Sigma
Important Capabilities
Capability | Status | Notes |
---|---|---|
Asset Containers | ✅ | Enabled by default |
Descriptions | ✅ | Enabled by default |
Detect Deleted Entities | ✅ | Optionally enabled via stateful_ingestion.remove_stale_metadata |
Extract Ownership | ✅ | Enabled by default, configured using ingest_owner |
Extract Tags | ✅ | Enabled by default |
Platform Instance | ✅ | Enabled by default |
Schema Metadata | ✅ | Enabled by default |
Table-Level Lineage | ✅ | Enabled by default. |
This plugin extracts the following:
- Sigma Workspaces and Workbooks as Container.
- Sigma Datasets
- Pages as Dashboard and its Elements as Charts
Integration Details
This source extracts the following:
- Workspaces and workbooks within that workspaces as Container.
- Sigma Datasets as Datahub Datasets.
- Pages as Datahub dashboards and elements present inside pages as charts.
Configuration Notes
- Refer doc to generate an API client credentials.

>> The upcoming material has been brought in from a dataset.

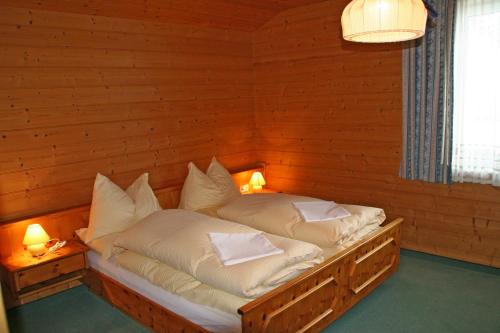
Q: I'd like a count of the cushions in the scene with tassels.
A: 0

- Provide the generated Client ID and Secret in Recipe.
Concept mapping
Sigma | Datahub | Notes |
---|---|---|
Workspace | Container | SubType "Sigma Workspace" |
Workbook | Container | SubType "Sigma Workbook" |
Page | Dashboard | |
Element | Chart | |
Dataset | Dataset | SubType "Sigma Dataset" |
User | User (a.k.a CorpUser) | Optionally Extracted |
Advanced Configurations
Chart source platform mapping
If you want to provide platform details(platform name, platform instance and env) for chart's all external upstream data sources, then you can use chart_sources_platform_mapping
as below:
Example - For just one specific chart's external upstream data sources
chart_sources_platform_mapping:
'workspace_name/workbook_name/chart_name_1':
data_source_platform: snowflake
platform_instance: new_instance
env: PROD
'workspace_name/folder_name/workbook_name/chart_name_2':
data_source_platform: postgres
platform_instance: cloud_instance
env: DEV
Example - For all charts within one specific workbook
chart_sources_platform_mapping:
'workspace_name/workbook_name_1':
data_source_platform: snowflake
platform_instance: new_instance
env: PROD
'workspace_name/folder_name/workbook_name_2':
data_source_platform: snowflake
platform_instance: new_instance
env: PROD
Example - For all workbooks charts within one specific workspace
chart_sources_platform_mapping:
'workspace_name':
data_source_platform: snowflake
platform_instance: new_instance
env: PROD
Example - All workbooks use the same connection
chart_sources_platform_mapping:
'*':
data_source_platform: snowflake
platform_instance: new_instance
env: PROD
CLI based Ingestion
Install the Plugin
The sigma
source works out of the box with acryl-datahub
.
Starter Recipe
Check out the following recipe to get started with ingestion! See below for full configuration options.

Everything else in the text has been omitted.